The malicious versions contained a byte-identical payload. The payload used an obfuscated Bun script executed during the preinstall hook. This means the malware ran during installation. Developers did not need to use the package for infection. Installing the dependency was enough. The payload size was around 498KB and heavily obfuscated.



Credentials targeted by the payload

The malware was designed to harvest many secret types. These included:

  • GitHub personal access tokens and OIDC tokens
  • npm credentials and AWS credentials
  • Security Token Service sessions
  • SSH keys and Kubernetes configs
  • .env and .npmrc files
  • Slack tokens and Stripe keys
  • Vault tokens and database strings
  • Docker authentication and cloud service accounts

The malware collected more than 20 credential types.

Exfiltration and propagation behavior

Collected data was compressed, encrypted, and sent to the domain:
t.m-kosche[.]com:443

Transport Layer Security validation was disabled. As a fallback method, stolen GitHub tokens were used to create public repositories and upload stolen data. More than 2,500 repositories were found with markers linked to the campaign. The malware also attempted Docker container escape if the host socket was exposed. It tried to run a privileged container with host file system access.

Worm-like spread across repositories

The malware used stolen npm tokens to spread further. It validated tokens through the npm registry API. Then it:

  • Enumerated packages owned by the victim
  • Downloaded package files
  • Injected the malicious payload
  • Added a preinstall hook
  • Increased package versions
  • Republished packages using the victim identity

This behavior allowed rapid propagation across repositories.

Microsoft detection and investigation

Microsoft Defender detected the malicious packages as:

  • Trojan:AIGen/NPMStealer
  • Suspicious Node.js process behavior
  • Credential access attempt

These detections blocked credential theft and post-install execution.

Microsoft advised developers to:

  • Audit dependencies
  • Downgrade to versions before 18 May 2025
  • Rotate credentials
  • Validate CI pipelines
  • Review network logs

Socket investigation confirms wide compromise

Socket reported an active npm supply chain attack affecting hundreds of packages. The attack is tied to the Mini Shai-Hulud campaign. The affected packages include many from the @antv ecosystem and related tools. The popularity of these packages increases downstream exposure. Even a small number of malicious updates can affect many organizations due to automatic dependency updates.

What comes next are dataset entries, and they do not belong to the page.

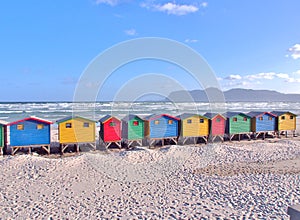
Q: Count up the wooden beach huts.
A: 11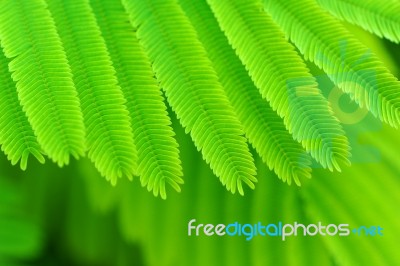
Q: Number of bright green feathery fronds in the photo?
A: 9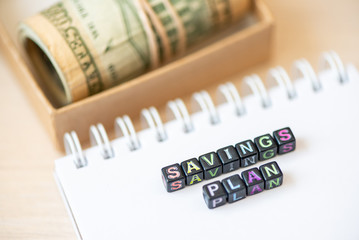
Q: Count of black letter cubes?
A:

Supply chain Levels for Software Artifacts forgery

The malware abused stolen OIDC tokens to forge SLSA provenance. This allowed attackers to sign artifacts with legitimate certificates in CI environments. The forged provenance made malicious releases look legitimate. The certificate identity belonged to the CI runner. However, the release was not authorized.

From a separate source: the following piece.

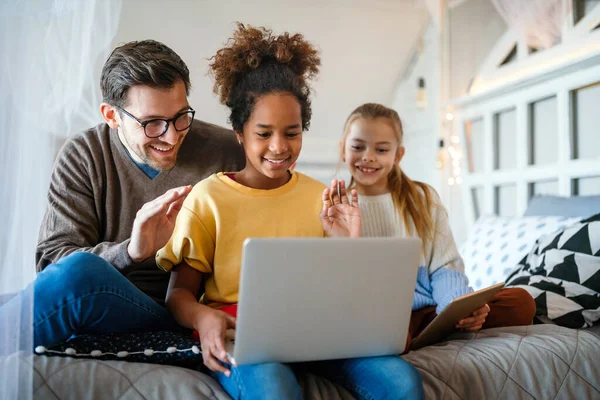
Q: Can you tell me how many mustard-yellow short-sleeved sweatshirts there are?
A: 1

TeamPCP and copycat campaigns

Researchers link the campaign to a financially motivated group called TeamPCP. The group released the worm source code publicly as part of a supply chain attack contest. This increased the risk of copycat attacks. Researchers have already found cloned versions of the worm in new npm packages.

Impact on CI/CD and developer ecosystems

The campaign targets CI/CD pipelines, GitHub workflows, and AI coding tool hooks.

Organizations using:

  • GitHub Actions
  • Docker Hub
  • VS Code extensions
  • Cloud CI runners

may be exposed to credential theft and further compromise.

Mitigation steps for developers and organizations

Security experts recommend:

  • Rotate credentials immediately
  • Enable two-factor authentication
  • Audit GitHub repositories for markers
  • Switch to safe package versions
  • Review build artifacts
  • Block the exfiltration domain

The attack shows the risk of trusting dependencies without verification.

FAQs


Q1: What is Mini Shai-Hulud npm supply chain attack?
The Mini Shai-Hulud attack is a malware campaign that infects npm packages using compromised accounts. It steals credentials, spreads through repositories, and targets CI/CD pipelines and cloud environments.

Q2: Was Microsoft and Socket hit by malware?
Microsoft and Socket confirmed investigations and detections. Microsoft Defender detected the malicious packages, while Socket reported widespread compromise of packages linked to the @antv ecosystem.